Each of the four telemetry types holds value in isolation; however, their collective analysis furnishes a holistic view of API health and performance.


Traces map your system's transaction journey and offer deep insights into the behavior of your API endpoints by linking individual API calls to specific actions. Imagine a surge in user traffic triggering automatic pod scaling in Kubernetes. Tracing reveals how the request moves through the Load Balancer, API Server, and then to the newly created pod instances, eventually helping identify any latency or error in autoscaling.

A single trace consists of multiple spans – each spanning different microservices or system components. To understand this better, consider each operation as a span and a collection of spans as a trace.

Span and trace (Source: Catchpoint)

When evaluating API monitoring solutions, consider the sophistication and flexibility of their tracing features. With advanced tracing, each span can also embed context, such as the invoked SQL queries or the state of the CPU cache. These spans link to metrics and logs, creating a comprehensive trace graph. Verify that the tool's visualization features use this data to accurately map service interactions to highlight potential bottlenecks and service inefficiencies. Ensure the tracing solution supports all the programming languages and database technologies used in your application stack to avoid blind spots and deliver a high-fidelity trace. A more elaborate explanation of spans and traces is covered in the next section.


Metrics are measured or collected at distinct intervals—ranging from milliseconds to hours—to capture the API's state. They can also be the real-time telemetry of each request, such as the connect time to a particular API endpoint. This dual approach allows for both a snapshot and a continuous view, offering the most comprehensive representation of your API's performance. They are often segregated into categories for nuanced analysis to help you assess both the what and the why

Aggregating is always an option, but de-aggregating from an average will only yield approximations. The more raw metrics that are collected, the higher the resolution of your analysis. While sampling gives you an approximate population, capturing each request's performance metrics allows for an accurate, moment-to-moment assessment. 
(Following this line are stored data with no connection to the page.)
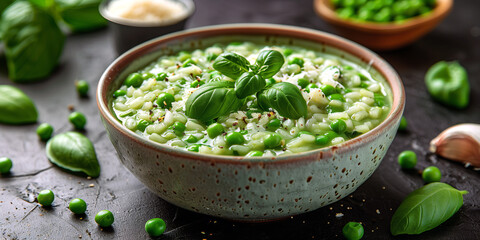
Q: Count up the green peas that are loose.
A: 12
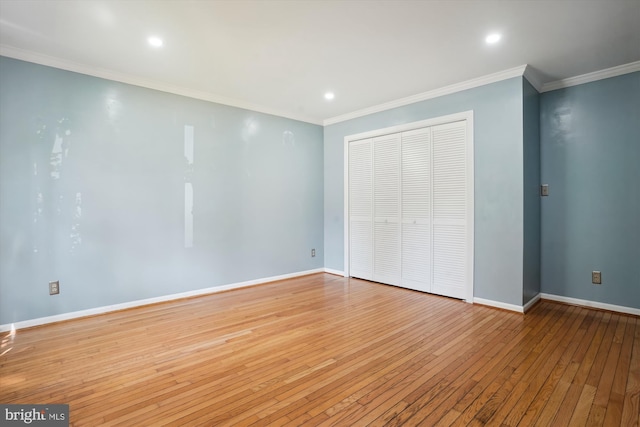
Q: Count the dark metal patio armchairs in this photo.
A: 0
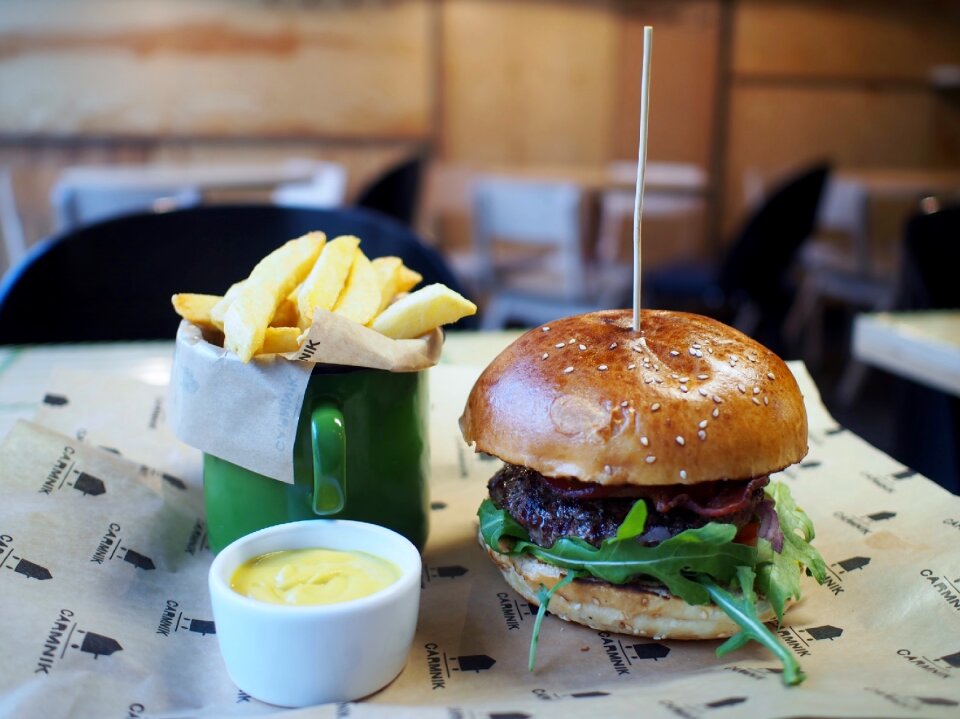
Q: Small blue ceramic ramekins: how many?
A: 0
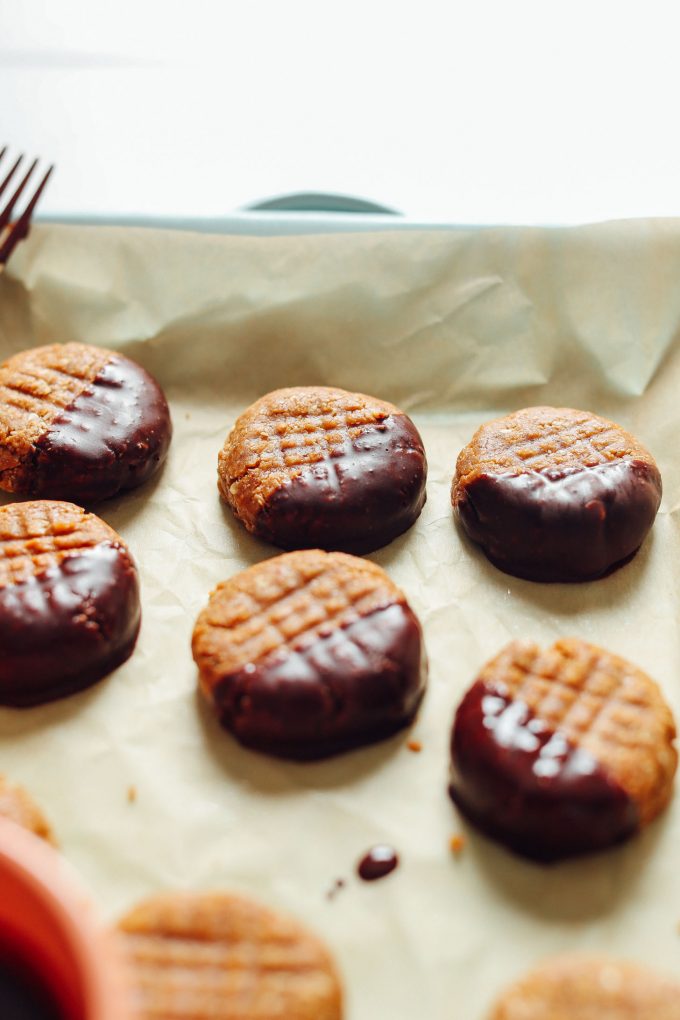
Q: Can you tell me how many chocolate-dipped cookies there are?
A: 6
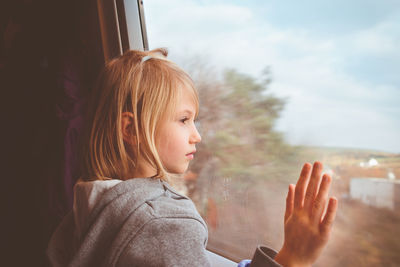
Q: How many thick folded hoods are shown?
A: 1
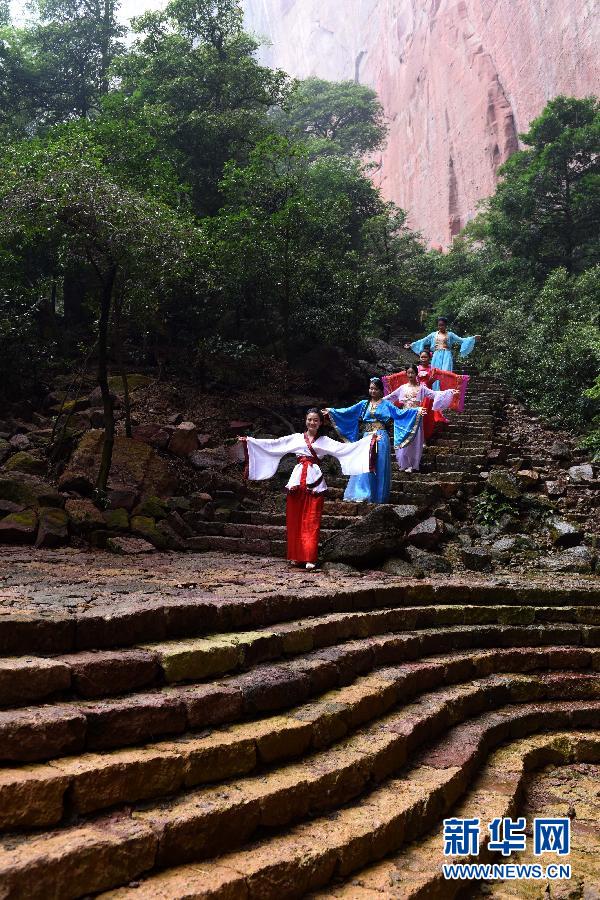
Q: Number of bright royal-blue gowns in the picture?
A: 1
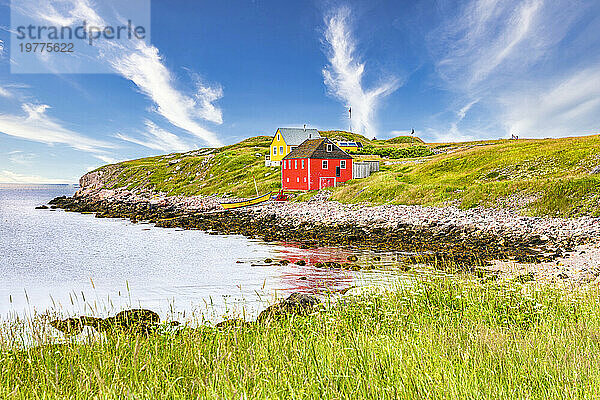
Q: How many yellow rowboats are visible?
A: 1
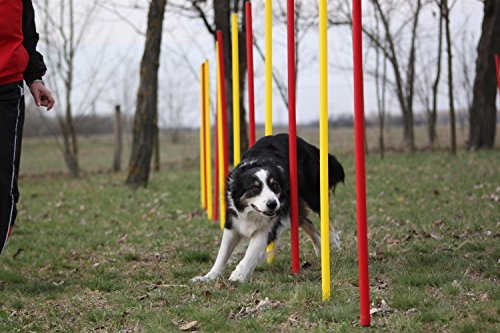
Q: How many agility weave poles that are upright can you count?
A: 12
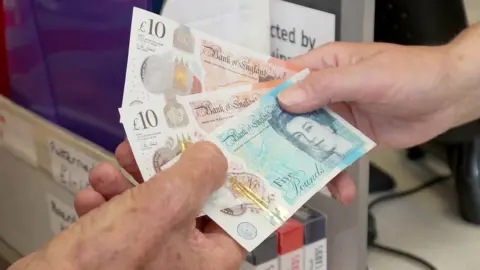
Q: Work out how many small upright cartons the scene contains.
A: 3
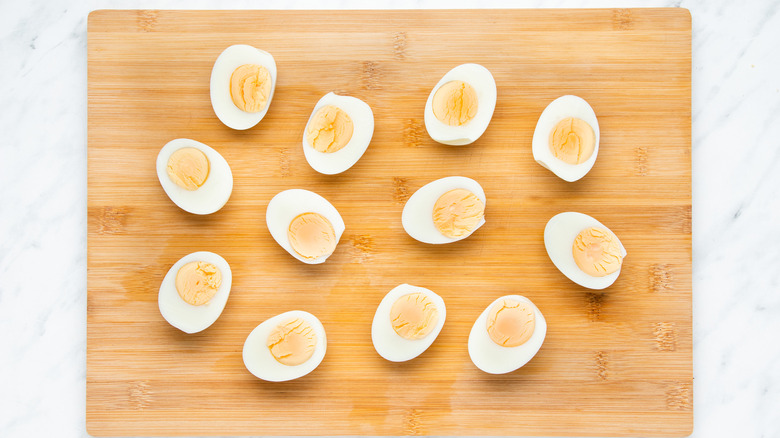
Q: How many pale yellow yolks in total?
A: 12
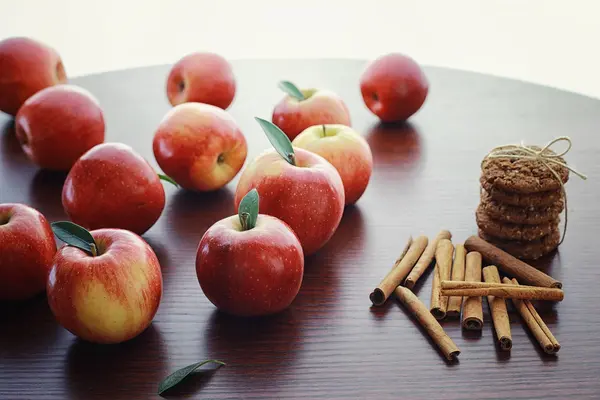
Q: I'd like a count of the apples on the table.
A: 12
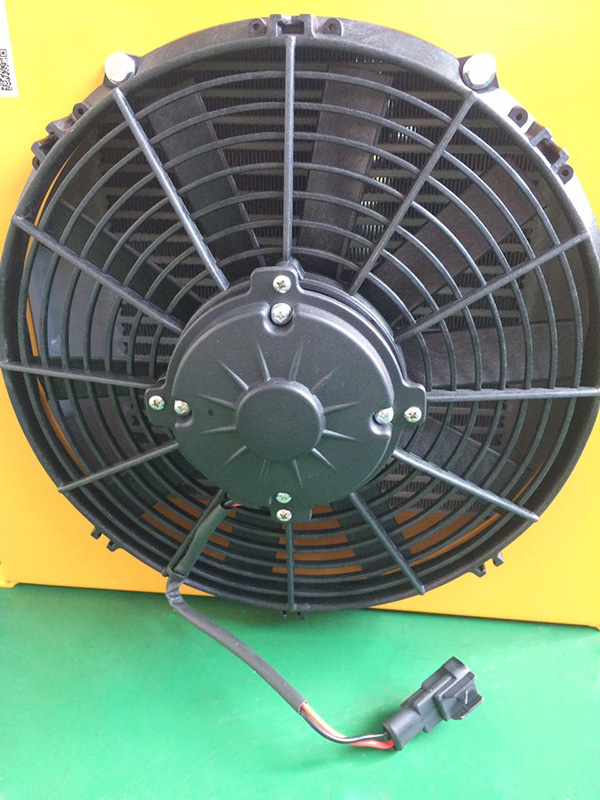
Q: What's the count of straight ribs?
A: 12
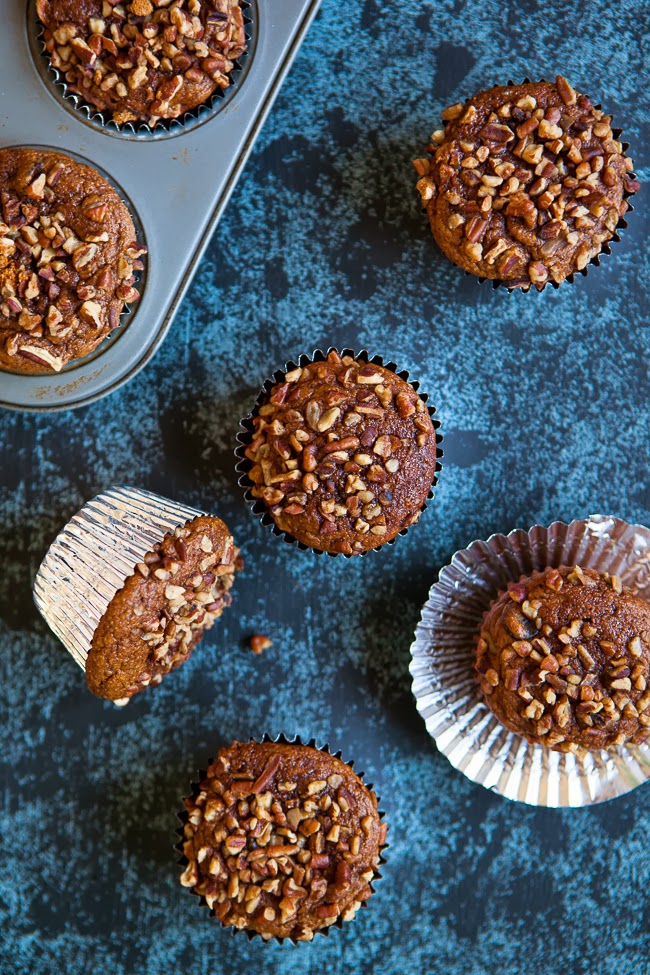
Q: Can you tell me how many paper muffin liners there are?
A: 7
For representation, some metrics listed in the table below can directly/indirectly affect the performance of an API.


Metric name Category Description Relevance
Error rates Operational Number of failed requests per second. Measures API reliability.
Request count/sec Operational API requests received per second. Indicates load and demand.
CPU load Infrastructure Percentage of CPU usage. Highlights resource utilization.
Disk I/O Infrastructure Input/output operations on disk per second. Detects bottlenecks in data flow.
API token usage Custom Frequency of specific API token usage. Monitors security and usage patterns.
Query efficiency Custom Time taken for a database query to run. Evaluates back-end database performance.

Once you have the metrics in hand, the next logical step is to consolidate these disparate metrics into more manageable and insightful forms. Employing aggregation methods refines raw data points to answer specific performance questions. A few standard aggregation methods include:

  • Sum: Adds all values. Helpful in counting total API calls.
  • Average: The mean of all metric values. Provides a balanced view but is sensitive to outliers.
  • Median: The middle value (same as 50th percentile). Gives a more stable central tendency than averages.
  • Percentiles: Shows a range where a particular percentage of the observed values fall. Helps in understanding outliers and system behavior under different loads.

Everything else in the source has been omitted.